▸ **MATERIAL FOR THIS TASK**
__________

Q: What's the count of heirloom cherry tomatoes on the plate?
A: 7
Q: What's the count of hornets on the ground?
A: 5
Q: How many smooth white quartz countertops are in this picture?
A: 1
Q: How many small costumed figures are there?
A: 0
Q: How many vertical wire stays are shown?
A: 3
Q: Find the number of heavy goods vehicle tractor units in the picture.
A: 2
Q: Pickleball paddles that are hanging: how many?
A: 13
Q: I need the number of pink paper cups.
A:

__________

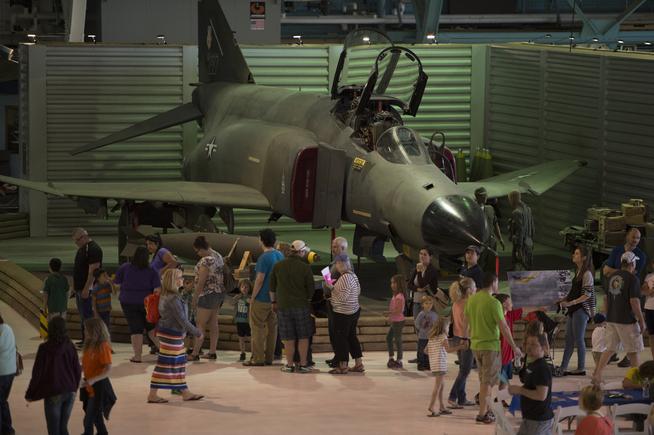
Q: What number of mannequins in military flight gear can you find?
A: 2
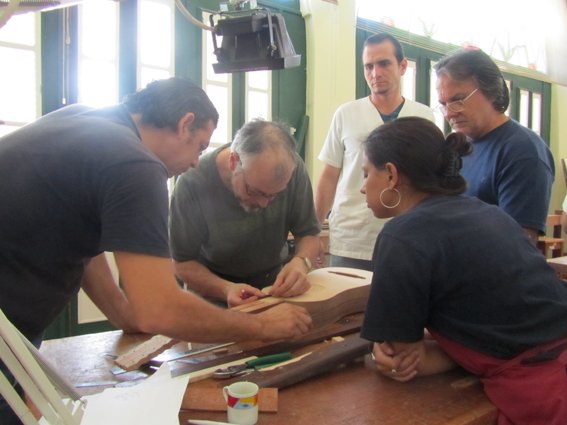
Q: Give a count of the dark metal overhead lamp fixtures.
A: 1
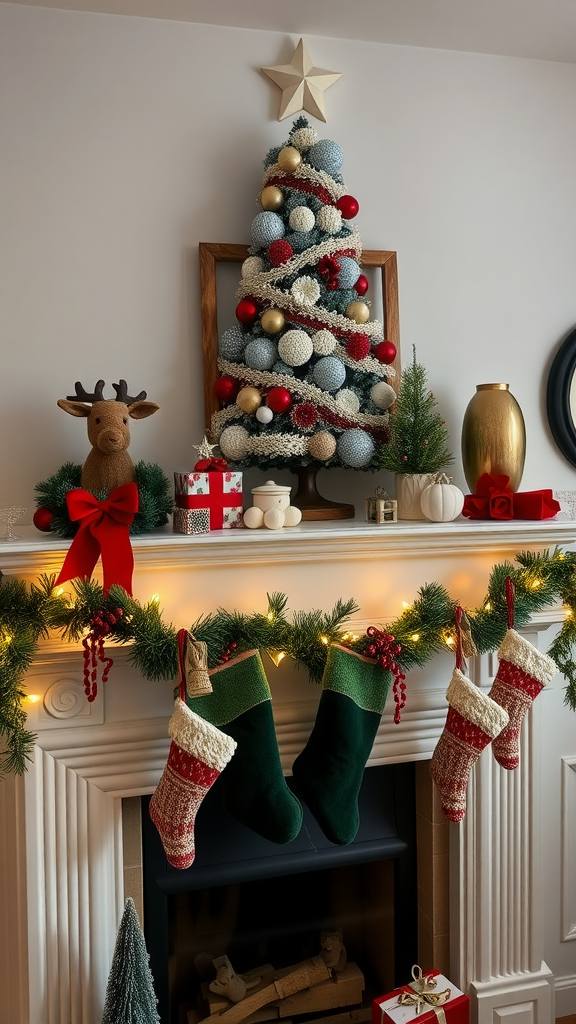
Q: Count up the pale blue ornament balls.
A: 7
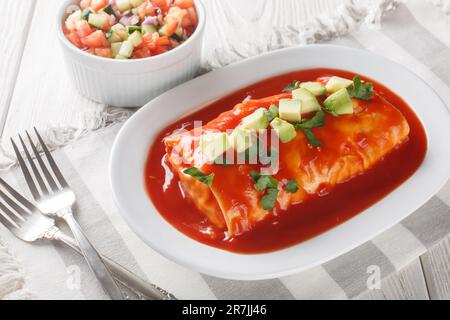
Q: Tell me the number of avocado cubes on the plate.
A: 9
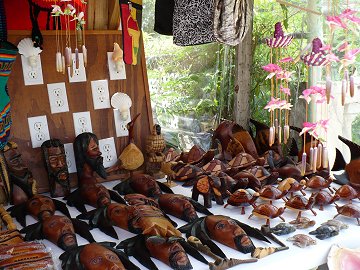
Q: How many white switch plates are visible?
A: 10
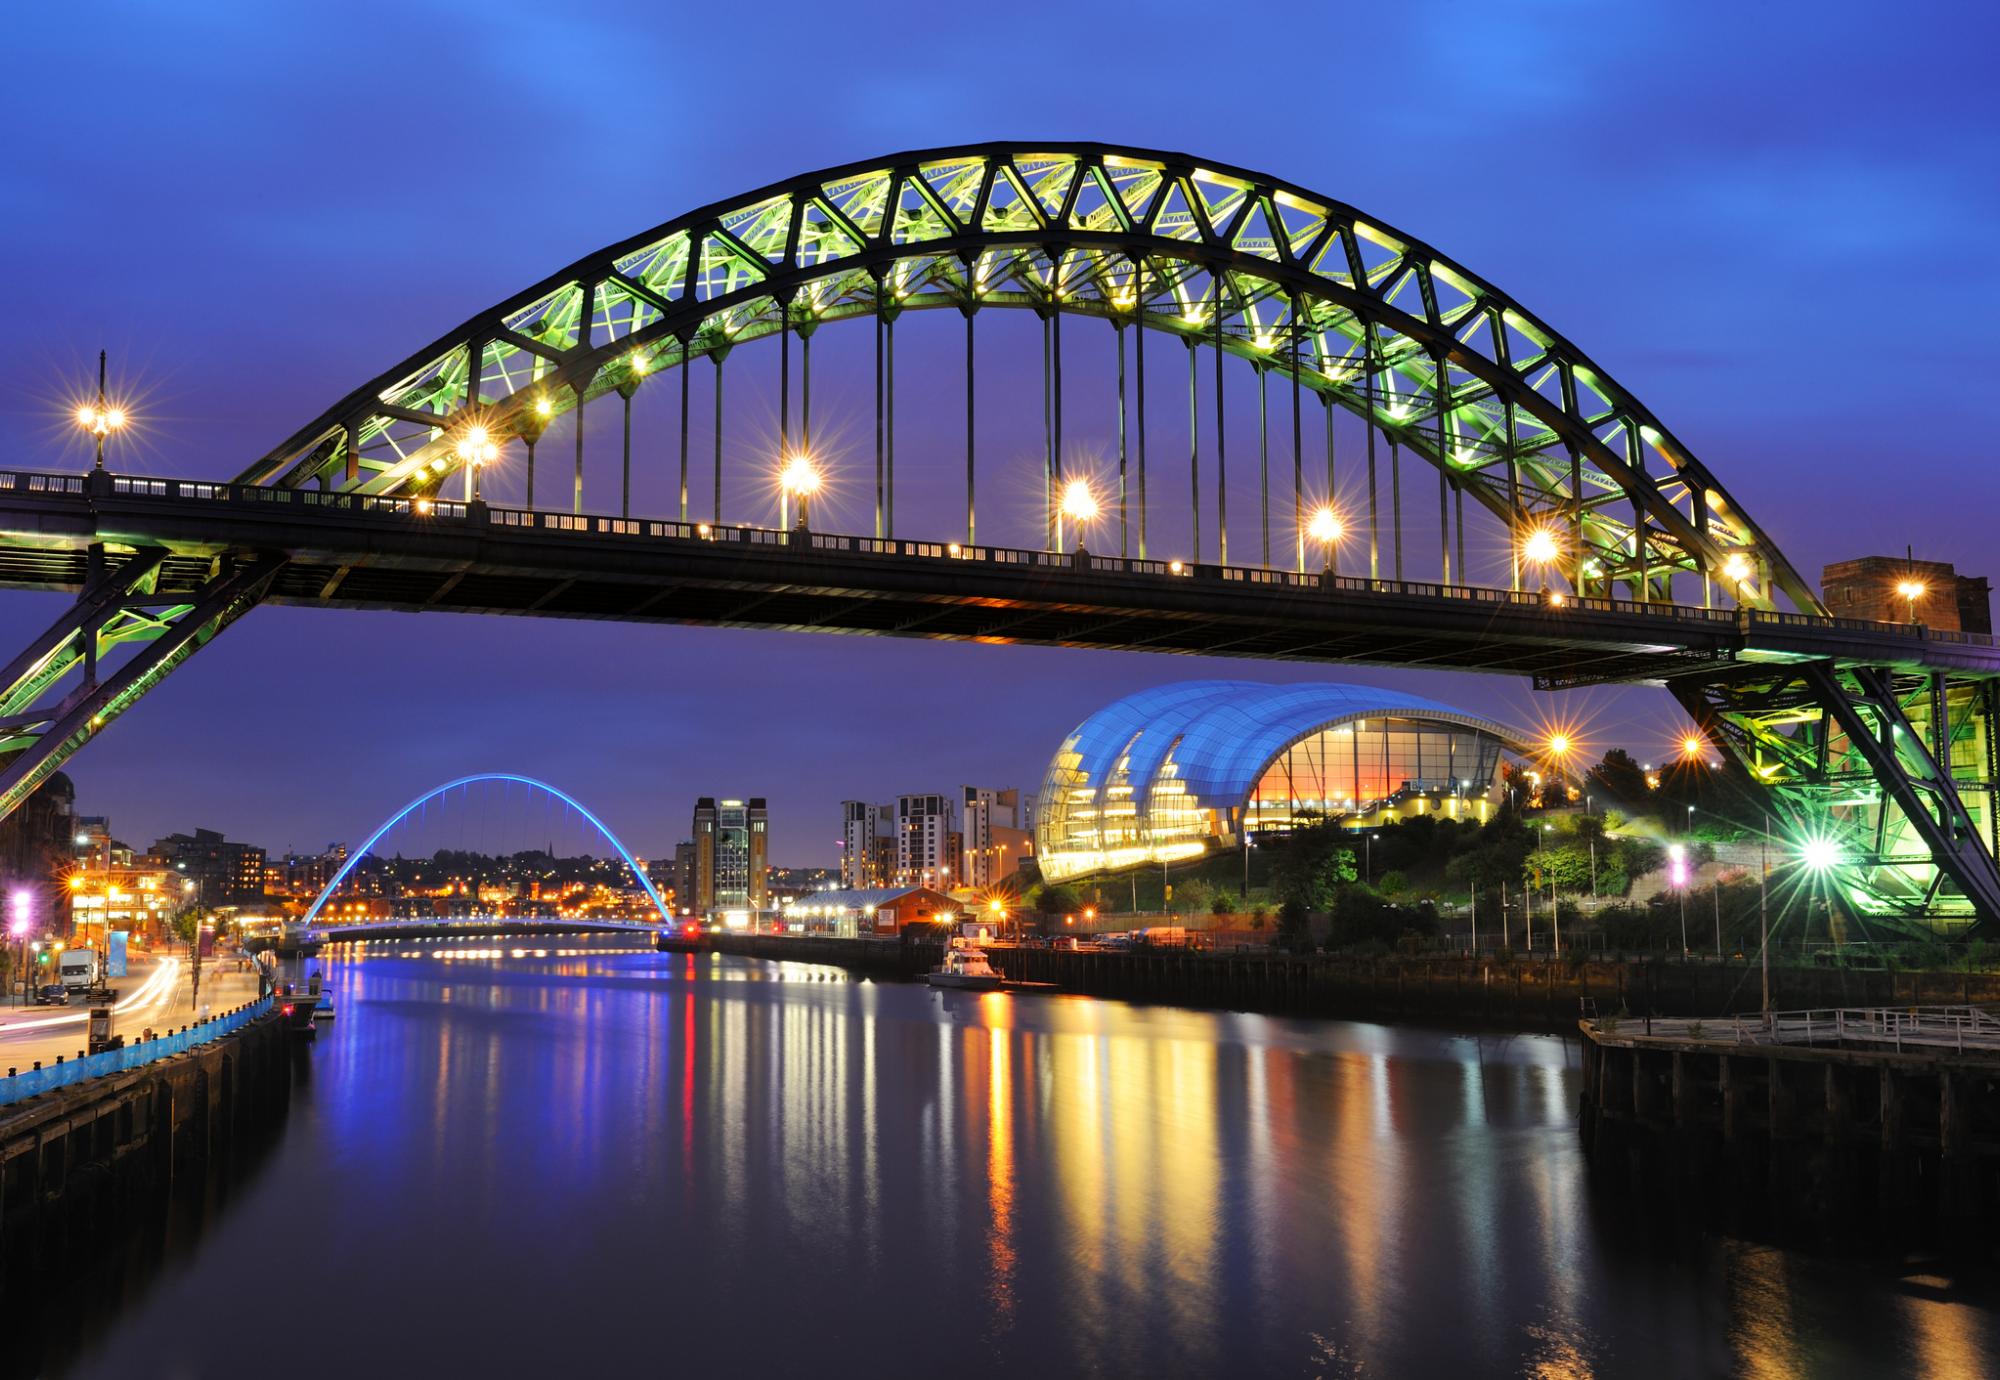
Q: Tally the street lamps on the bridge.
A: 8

__________

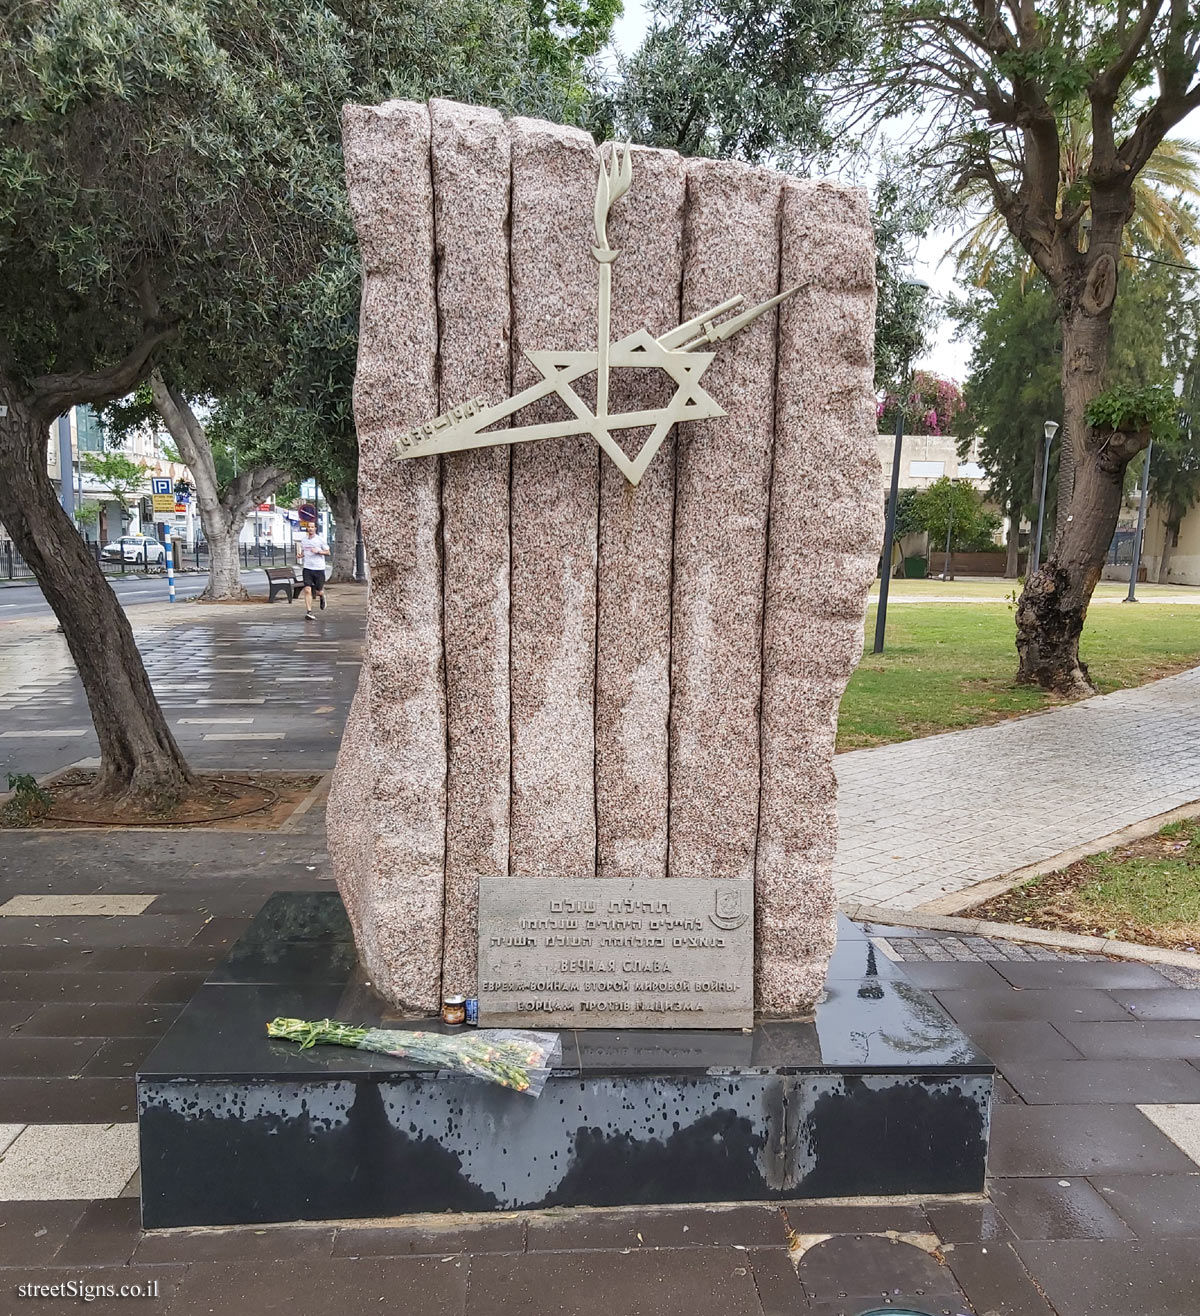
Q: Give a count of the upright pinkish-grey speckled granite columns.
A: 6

__________

▸ **WHAT IS NEEDED**
When "many" shows up in a line of the material, report that line.

▸ **TASK SOLUTION**
Q: How many smooth white quartz countertops are in this picture?
Q: How many small costumed figures are there?
Q: How many vertical wire stays are shown?
Q: Pickleball paddles that are hanging: how many?
Q: How many white switch plates are visible?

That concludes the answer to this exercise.